Yet even Dr. Bell (the person after whom Arthur Conan Doyle modeled Sherlock Holmes) sometimes made mistakes. Luckily, he also had a sense of humor when people asked him to give examples of his skill as a detective, he liked to tell this story: One day he and his pupils were examining a patient in a hospital bed. “Aren’t you a musician?” Dr. Bell asked him.

“Aye,” admitted the sick man.

“You see, gentlemen, it is quite simple. This man has a disease of the cheek muscles, from too much blowing on wind instruments. We need only ask him, and he will admit it. What musical instrument do you play, my man?”

The man got up on his elbows. “The big drum, doctor!”

I like to remember this story whenever I explore the epistemology of management information streams, since it is so easy to equate perceived project success with factors that may have been entirely incidental to the remembered project’s actual success.
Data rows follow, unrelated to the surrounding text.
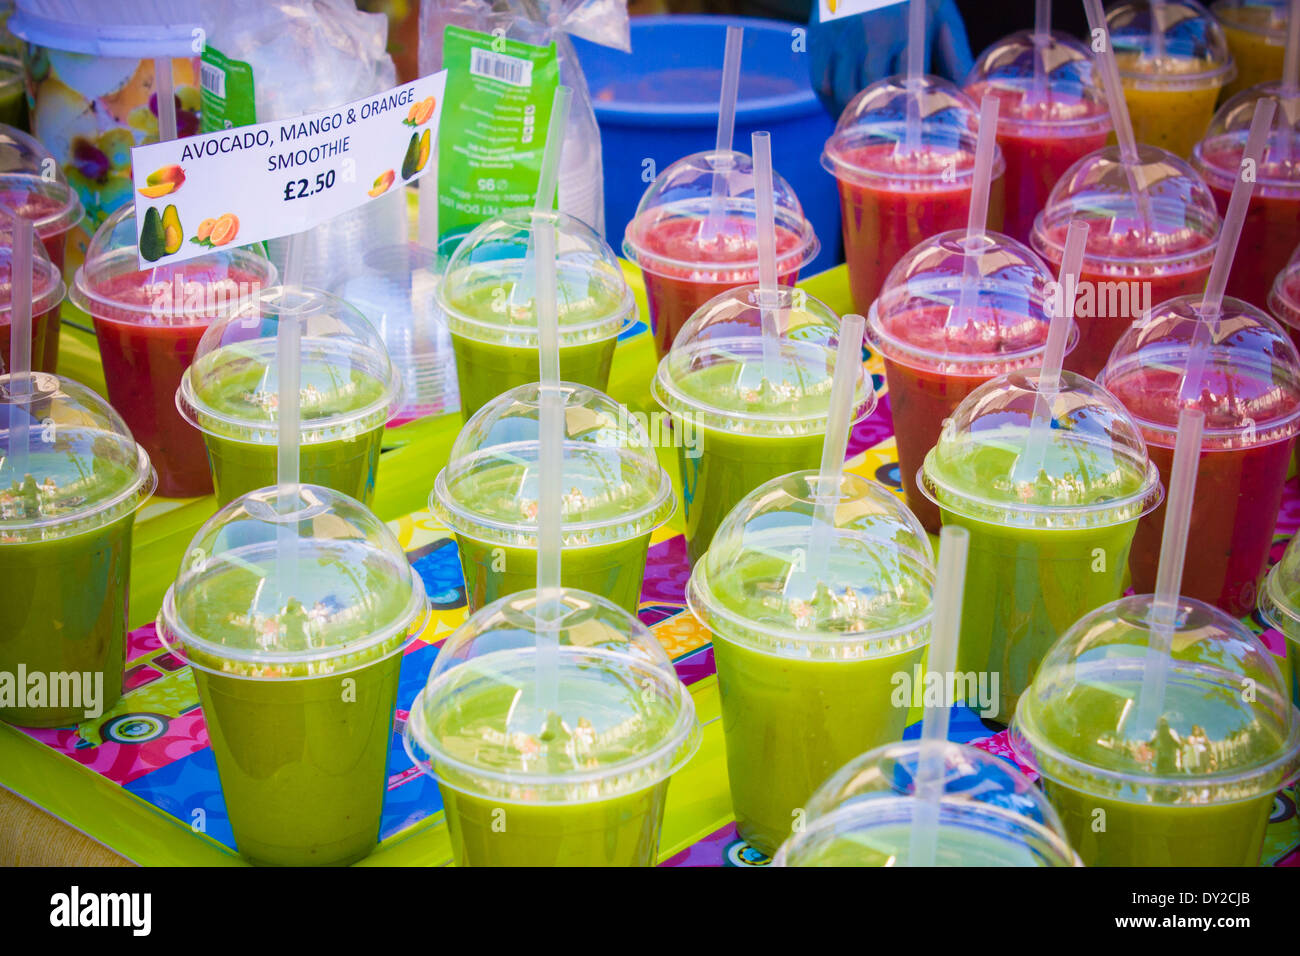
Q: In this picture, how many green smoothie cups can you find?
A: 12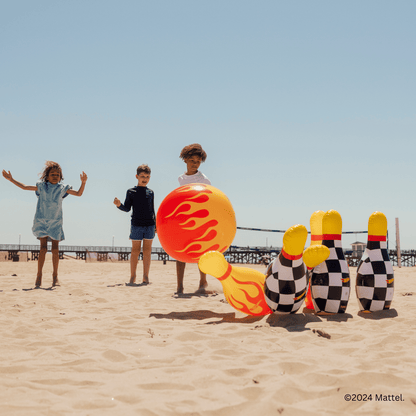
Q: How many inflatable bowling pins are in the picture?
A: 6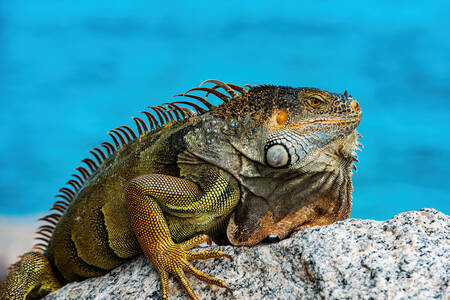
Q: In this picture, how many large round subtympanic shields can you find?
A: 1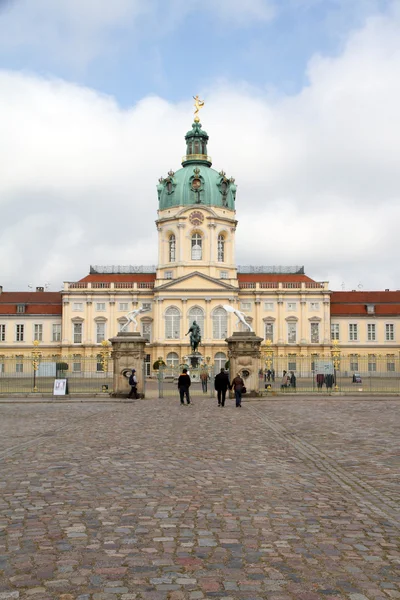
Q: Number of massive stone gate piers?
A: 2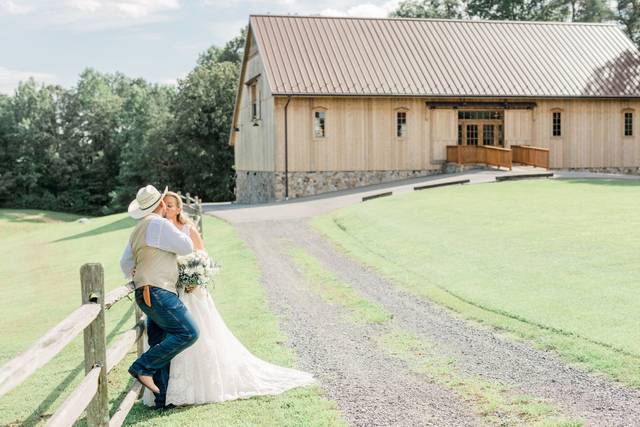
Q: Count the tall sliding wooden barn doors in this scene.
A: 2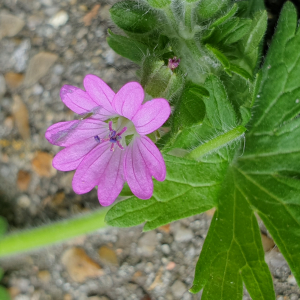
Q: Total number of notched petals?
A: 5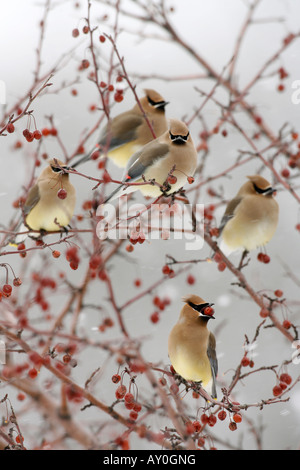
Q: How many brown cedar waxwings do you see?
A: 5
I once was working to set up the cost and schedule performance systems on a major project that was headed by a manager who insisted that my team provide a report he termed a “swim lane chart.” What he actually wanted was a PERT chart, sorted by performing organization. I could see the utility – the various performing teams were in a column to the left, and the activity boxes that appeared to their right represented the scope for which they were responsible.

“Okay” I offered, “we can do it, but we’ll need to start with a Work Breakdown Structure. Then, we’ll need the Organizational Breakdown Structure, so that we can cross-reference them into a Responsibility/Accountability Matrix, or RAM. Once we have that, we can load the information into the critical path software, and generate your report.”

“I don’t want to do any of that stuff. I just want a swim lane chart.”

“I know you want the chart, but we can’t get there without the RAM.”

So he had me removed from the project.

This guy just knew that his so-called swim lane chart was the key to managing the project to a successful outcome, and wasn’t going to listen to any of that project controls nonsense about how to get there.

I’m sure my readers have many similar stories. Some manager or exec has a particular project management artifact that serves as their security blanket, and will brook no challenge to its efficacy. Their attachments to these talismans can reach a zeal rarely seen outside of religious institutions or sports bars. And, when these superfluous information streams become institutionalized, the amount of managerial folly they generate can become extraordinary. Just look at the number of U.S. Government agencies who insist that projects have a risk management system.

It doesn’t stop with the risk management crowd, either – they’re just the more irksome of the bunch. Virtually every attempt at quantitative analysis in business or management requires the use of some subjective variable, variables that really cannot be known to within the boundary triggers for making decisions. For example, in comparing the Return on Investment (ROI) among competing prospective projects, the anticipated rate of return can only rarely be estimated to within double-digit accuracies. However, the decision on which projects to pursue are almost always made by single-digit margins. It’s as if the organization is making a decision to select a subcontractor based on the estimation of who has the fewer Capricorns on staff, and attacks anyone who doesn’t acknowledge that as an appropriate basis for making the decision as hopelessly ignorant.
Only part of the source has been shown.